The Person Full Name Mask

 

This mask shall generate full names that consist of one or more given names and a family name.

The longest given name generated is 11 characters and the longest family name is 13 characters. If a receiving column width is shorter than a generated full name then the name shall be truncated.

Every given and family name generated consists of only alphabetic characters. In other words, there are no hyphenated names and there are no apostrophes.

DataVeil does not preserve any punctuation or special symbols such as the characters ; : , . | / \ The only exception is that the Separator Character shall be included in the masked Full Name if the 'Expect Separator Character...' option is selected and the separator was found in the original value.

The default Person Full Name mask is shown below.

 

Person full name data mask

 

Family Name appears at:

This specifies the relative position of the Family Name within the field.

First Position should be selected when the Family Name is expected to appear first. Example: "Smith John"

Last Position should be selected when the Family Name is expected to appear last. Example: "John Smith"

Please see "Why Locating Given and Family Names May Be Important To You" below.

 

If field contains a single name then accept it as a:

This deals with the potential situation that a Full Name field contains only a single name. E.g. "Prince"

Given Name specifies that the single name is replaced using a DataVeil-generated Given Name.

Family Name specifies that the single name is replaced using a DataVeil-generated Family Name.

 

Expect Separator Character between Family Name and Given Name(s)

If this option is selected then DataVeil shall scan the field for the first occurrence of the Separator Character ("," is the default.)  

If the separator character is absent then the handling options are:

Use normal parsing... DataVeil shall attempt to locate the Given Name(s) and Family Name as if this 'Expect Separator Character...' option was not selected.

Process as only Given Name(s) or Family Name... The field value shall be considered as containing either only Given Names (therefore the parameters under the Family Name tab shall be ignored) or only a Family Name (therefore the parameters under the Given Names tab shall be ignored) according to the setting of the 'If field contains a single name...' parameter. Using this option shall assume that every word is a name and therefore the field shall not be scanned for any prefixes (e.g. "Mr") or suffixes (e.g. "PhD) that may be defined in under the Prefixes/Suffixes tab.

 

How DataVeil Parses a Field to Locate the Given Name(s) and Family Name

A hyphenated name is always regarded as a single name. Spaces between names and hyphens are ignored. E.g. "Smith-Williams" shall be processed exactly the same as "Smith  -  Williams".

A field can contain zero or more Given Names.

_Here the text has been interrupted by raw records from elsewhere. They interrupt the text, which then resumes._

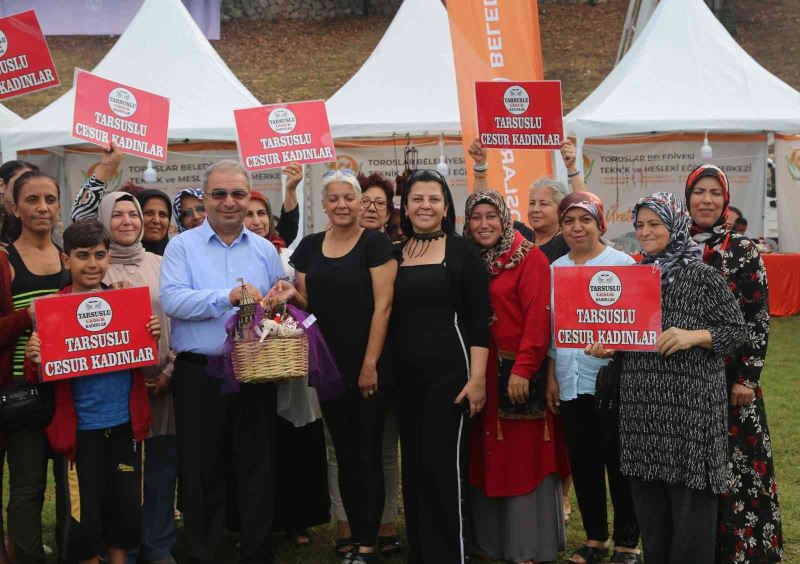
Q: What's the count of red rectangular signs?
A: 6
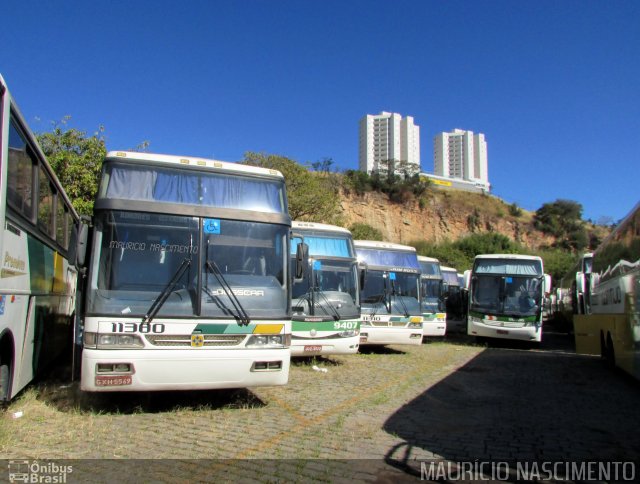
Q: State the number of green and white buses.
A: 2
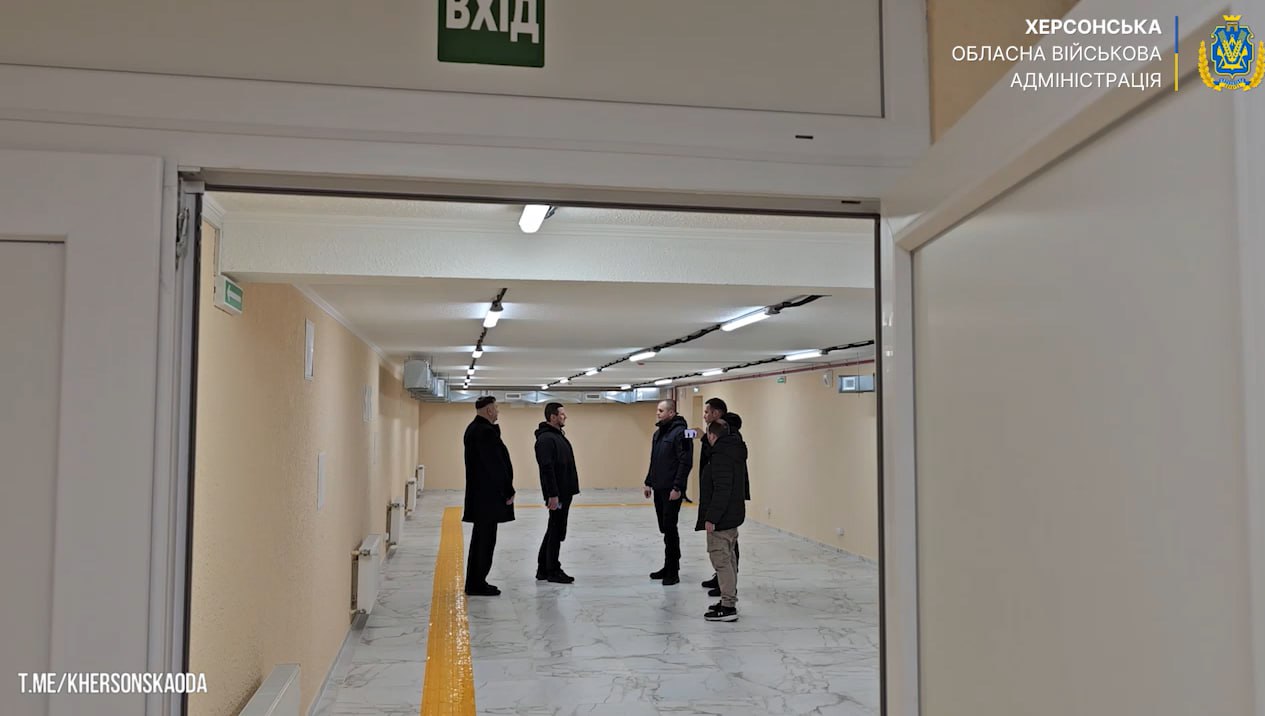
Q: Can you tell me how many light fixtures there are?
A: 15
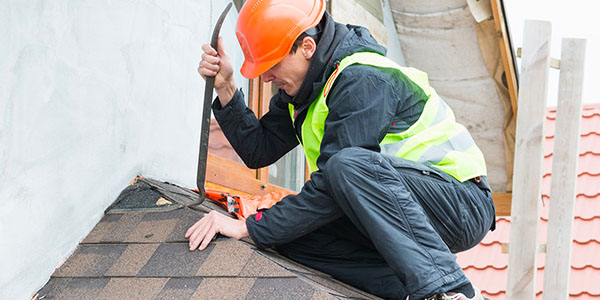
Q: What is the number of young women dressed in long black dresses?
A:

A field can contain zero or one Family Name.

If a field contains more than two words then DataVeil shall check for prepositions (e.g. "de") and articles (e.g. "le") preceding the Last Name. If prepositions or articles are found then they shall be considered as part of the Last Name. Example "de la Rosa" shall be considered as a single Last Name. DataVeil recognizes the following prepositions and articles: al, bin, binti, da, de, del, della, des, di, du, el, la, le, van, von.

If a field contains exactly two words then prepositions and articles are not considered. Eg. "Van Chow" would be considered as consisting of a Given Name and a Family Name, whereas "John James van Huesen" would be considered as consisting of two Given Names ("John" and "James") and a Family Name ("van Huesen") assuming that 'Family Name appears at' was configured for 'Last Position'.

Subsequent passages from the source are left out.